**Task item**
Repeat every record exactly, omitting the pictures.

-- Dataset records follows --

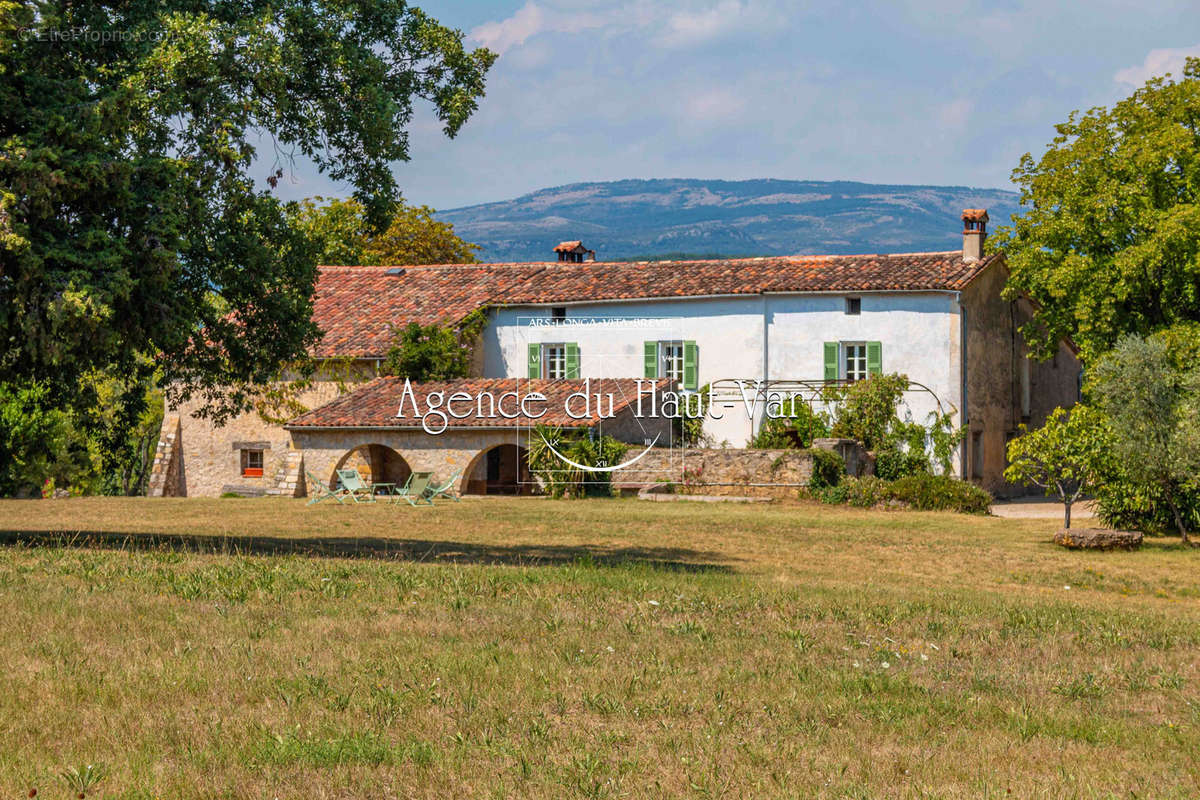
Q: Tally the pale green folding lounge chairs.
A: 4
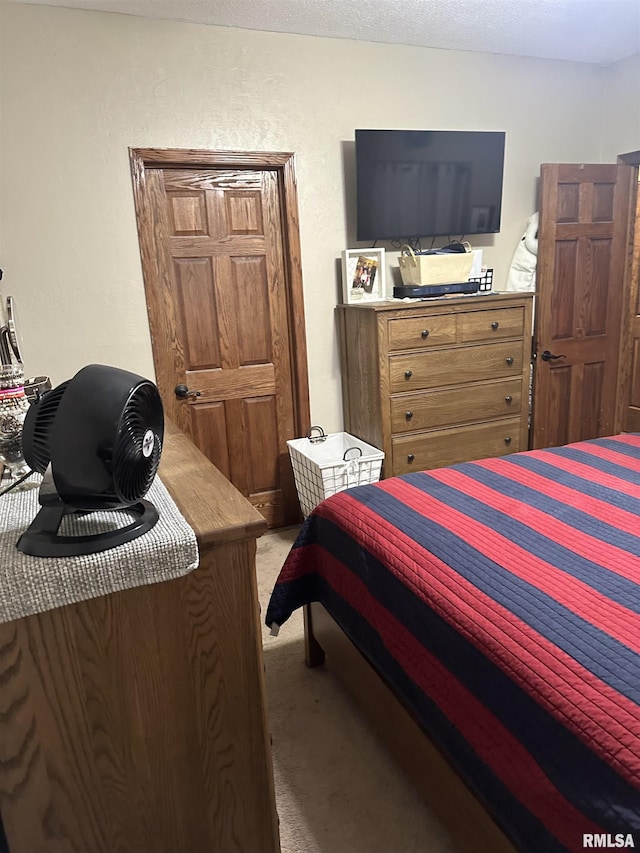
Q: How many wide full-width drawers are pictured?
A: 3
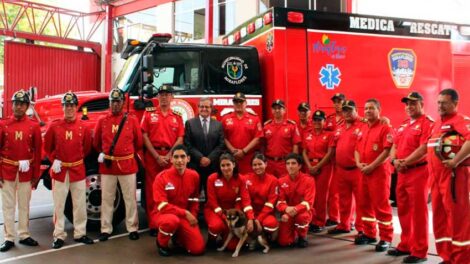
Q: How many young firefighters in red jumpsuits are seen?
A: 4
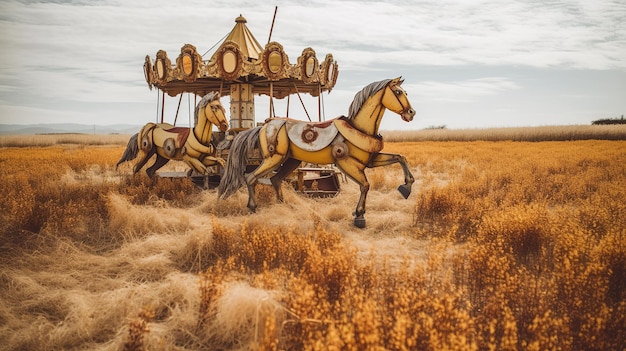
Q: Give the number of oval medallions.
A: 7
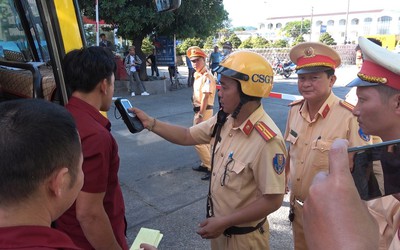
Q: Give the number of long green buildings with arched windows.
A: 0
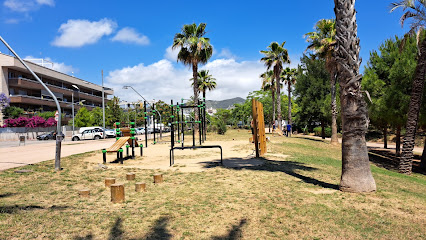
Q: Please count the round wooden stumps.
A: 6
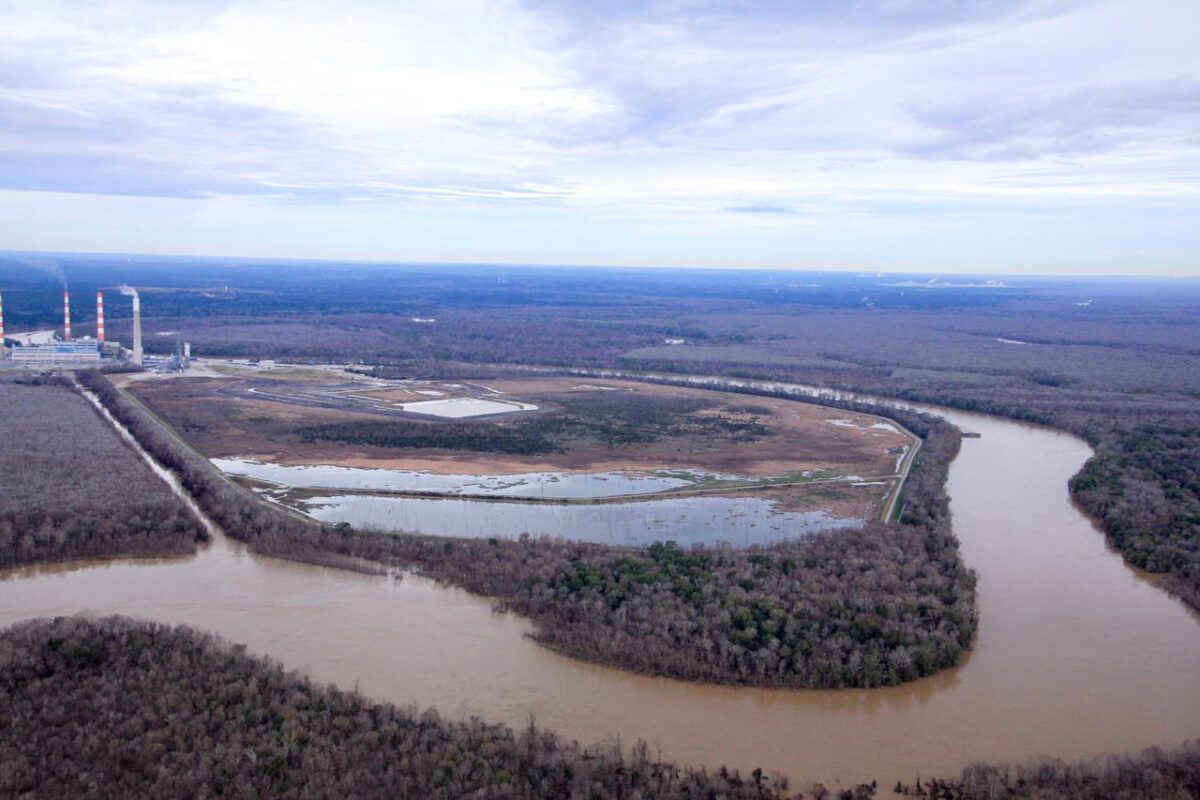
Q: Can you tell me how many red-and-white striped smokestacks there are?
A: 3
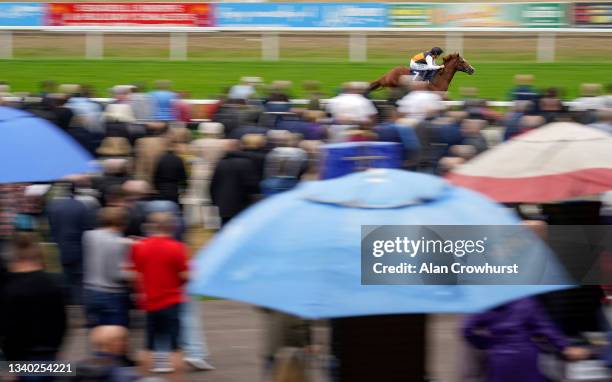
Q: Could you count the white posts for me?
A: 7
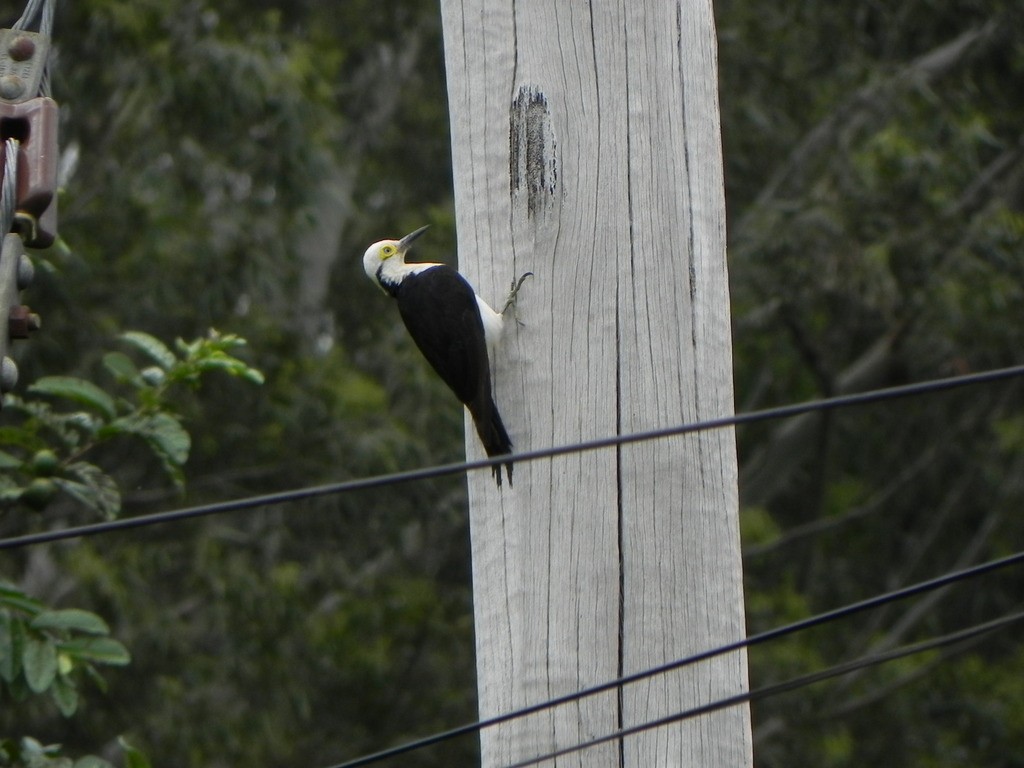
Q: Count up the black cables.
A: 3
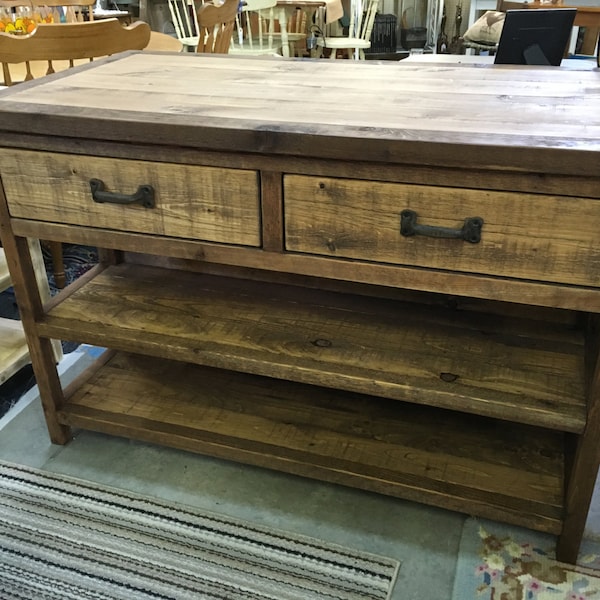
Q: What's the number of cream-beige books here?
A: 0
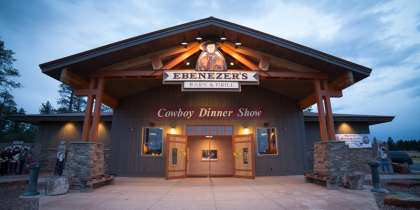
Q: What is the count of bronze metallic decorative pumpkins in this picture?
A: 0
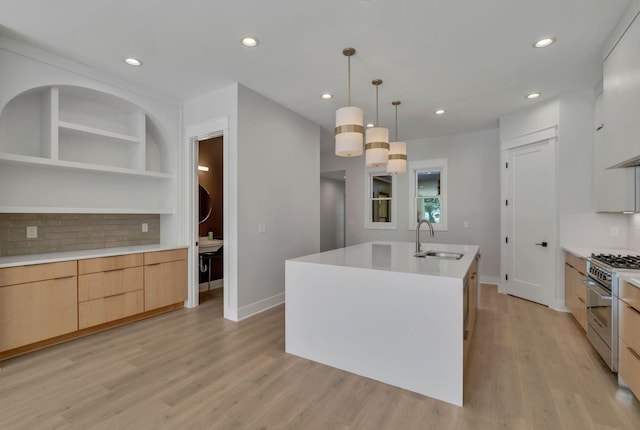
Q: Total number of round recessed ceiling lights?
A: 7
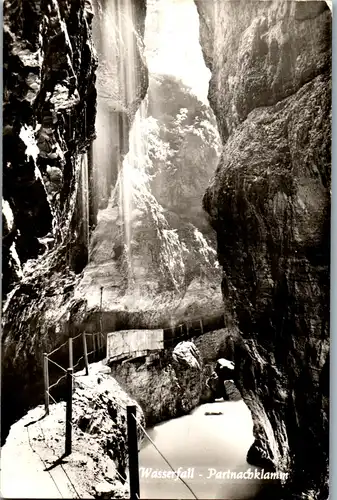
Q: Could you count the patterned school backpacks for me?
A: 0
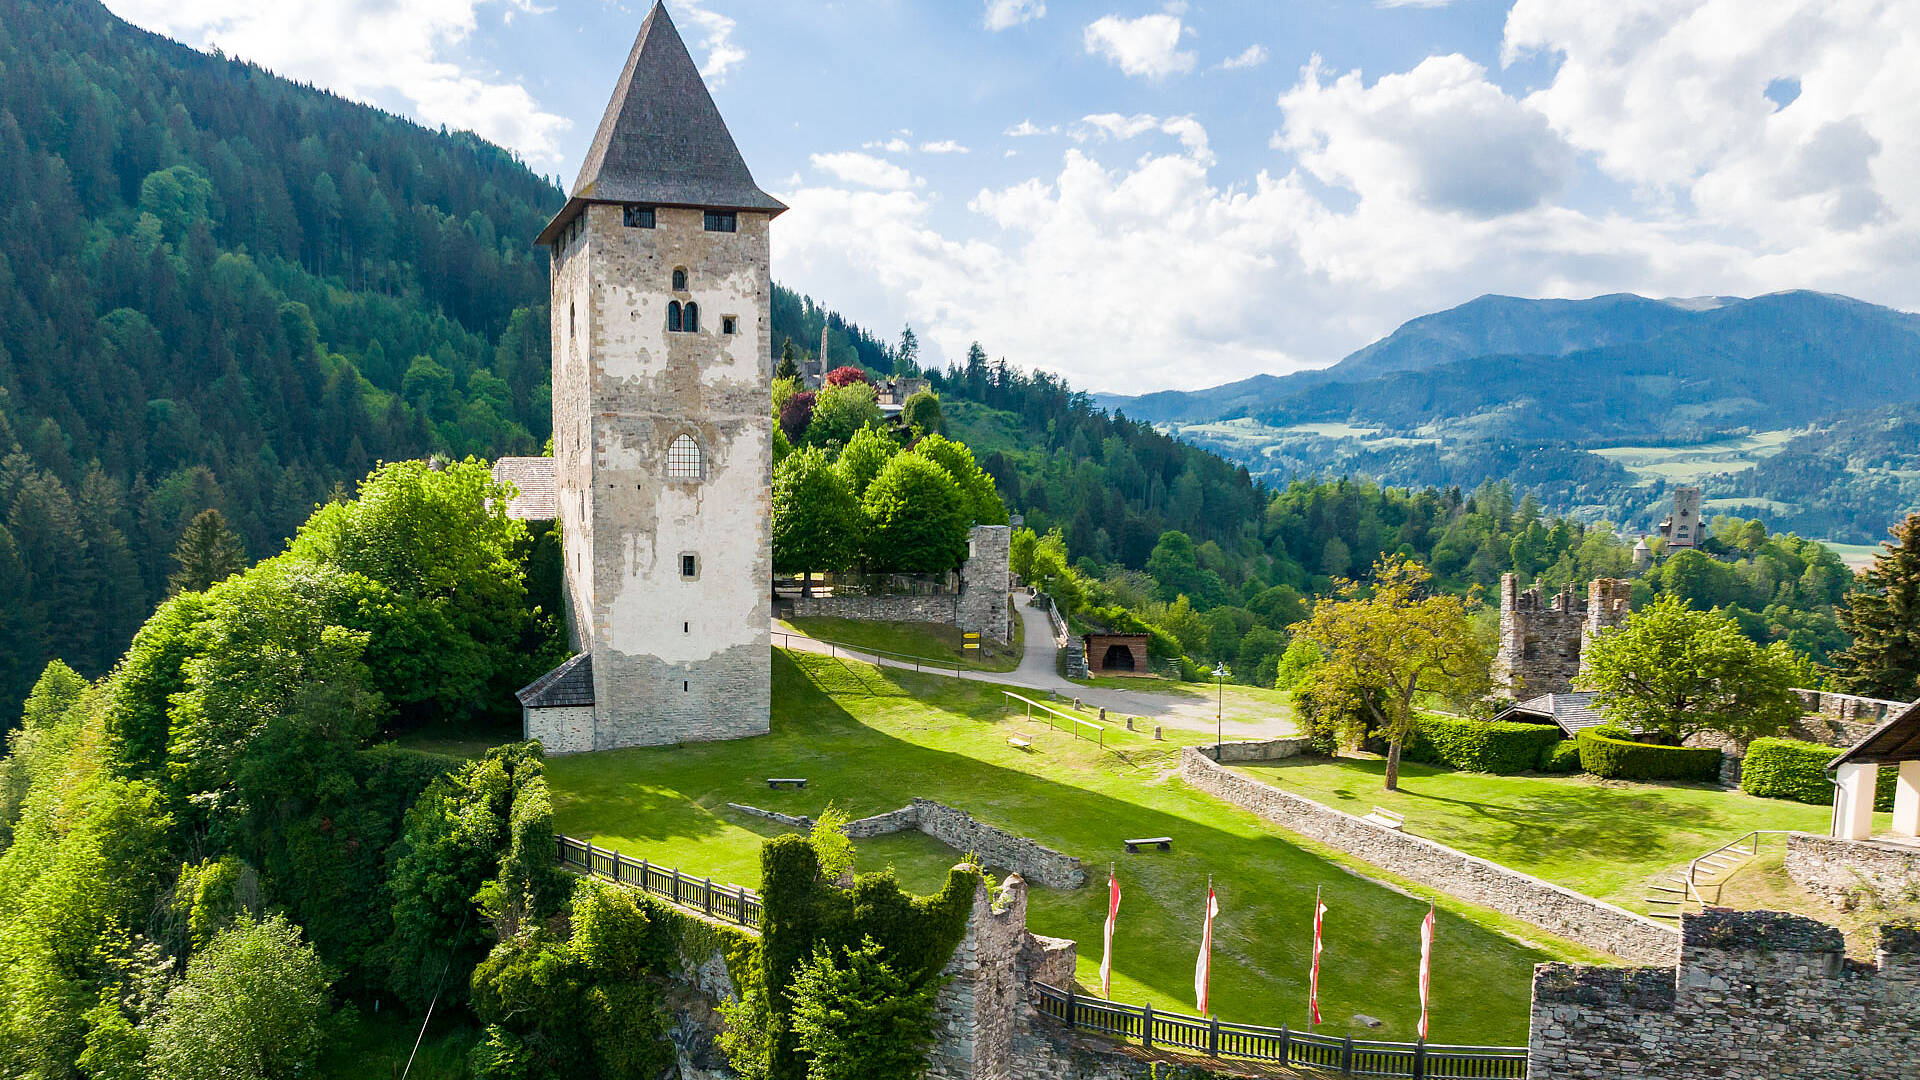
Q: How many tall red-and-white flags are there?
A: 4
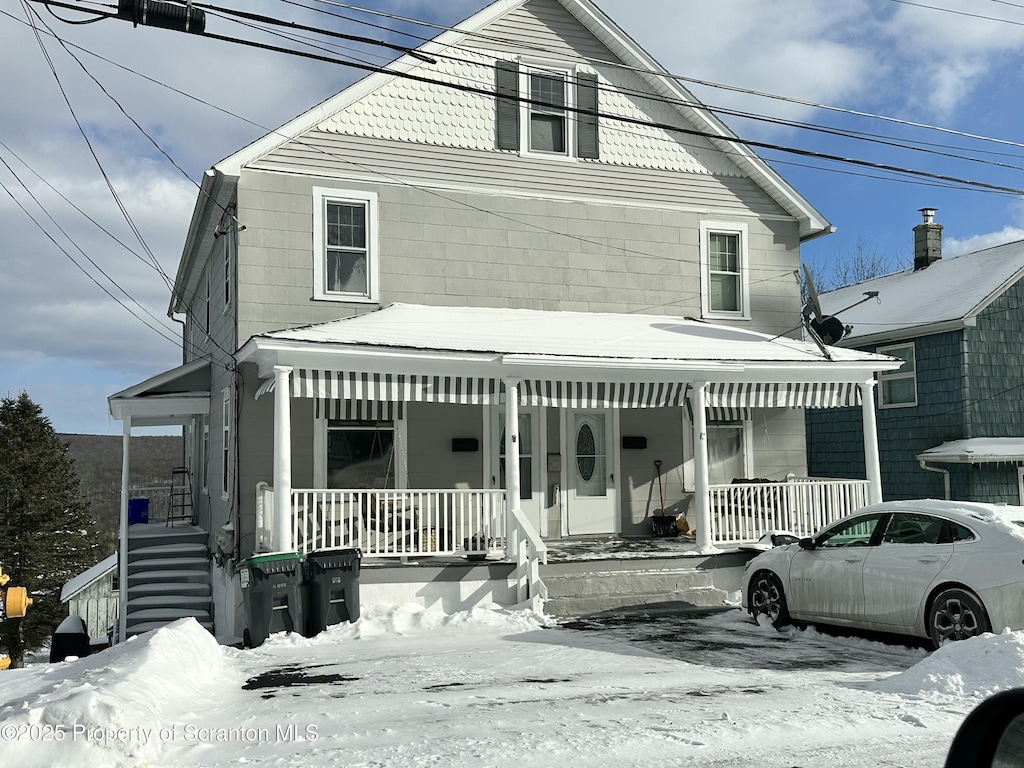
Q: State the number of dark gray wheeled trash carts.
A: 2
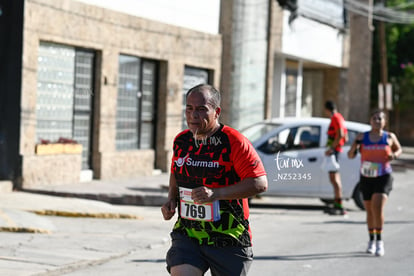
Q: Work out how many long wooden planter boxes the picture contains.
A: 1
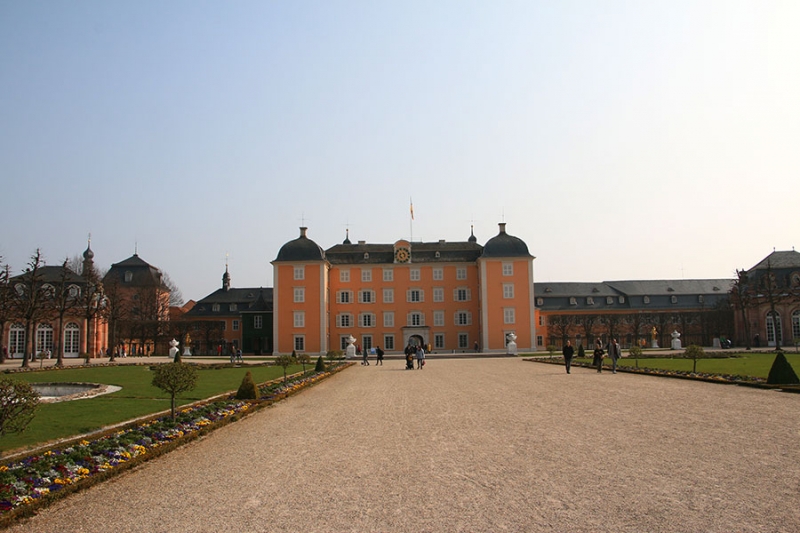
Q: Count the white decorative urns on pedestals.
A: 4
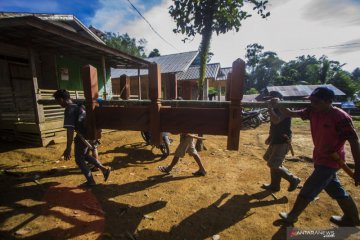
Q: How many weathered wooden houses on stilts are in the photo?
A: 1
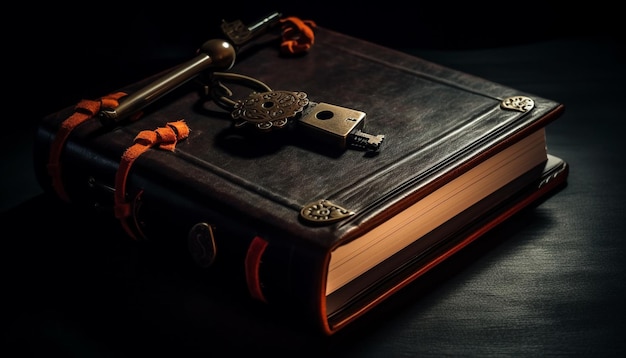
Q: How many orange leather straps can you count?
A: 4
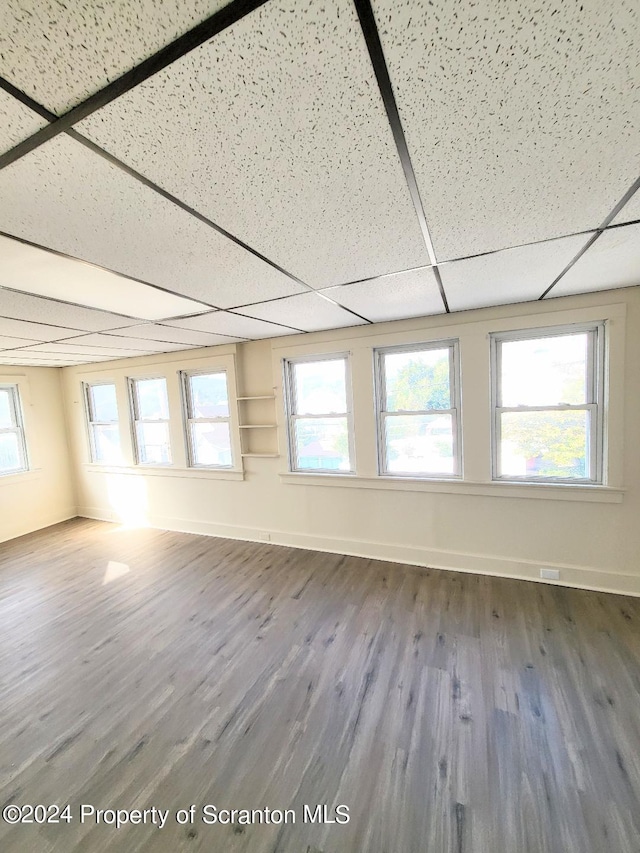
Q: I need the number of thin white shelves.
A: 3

-- Dataset records concluded --

**Written answer**
Q: Tally the pale green folding lounge chairs.
A: 4
Q: How many wide full-width drawers are pictured?
A: 3
Q: How many young firefighters in red jumpsuits are seen?
A: 4
Q: Give the number of oval medallions.
A: 7
Q: Give the number of long green buildings with arched windows.
A: 0
Q: Please count the round wooden stumps.
A: 6
Q: Can you tell me how many red-and-white striped smokestacks there are?
A: 3
Q: Could you count the white posts for me?
A: 7
Q: Count up the black cables.
A: 3
Q: What's the number of cream-beige books here?
A: 0
Q: What is the count of bronze metallic decorative pumpkins in this picture?
A: 0
Q: Total number of round recessed ceiling lights?
A: 7
Q: Could you count the patterned school backpacks for me?
A: 0
Q: How many tall red-and-white flags are there?
A: 4
Q: State the number of dark gray wheeled trash carts.
A: 2
Q: Work out how many long wooden planter boxes the picture contains.
A: 1
Q: Count the white decorative urns on pedestals.
A: 4
Q: How many weathered wooden houses on stilts are in the photo?
A: 1
Q: How many orange leather straps can you count?
A: 4
Q: I need the number of thin white shelves.
A: 3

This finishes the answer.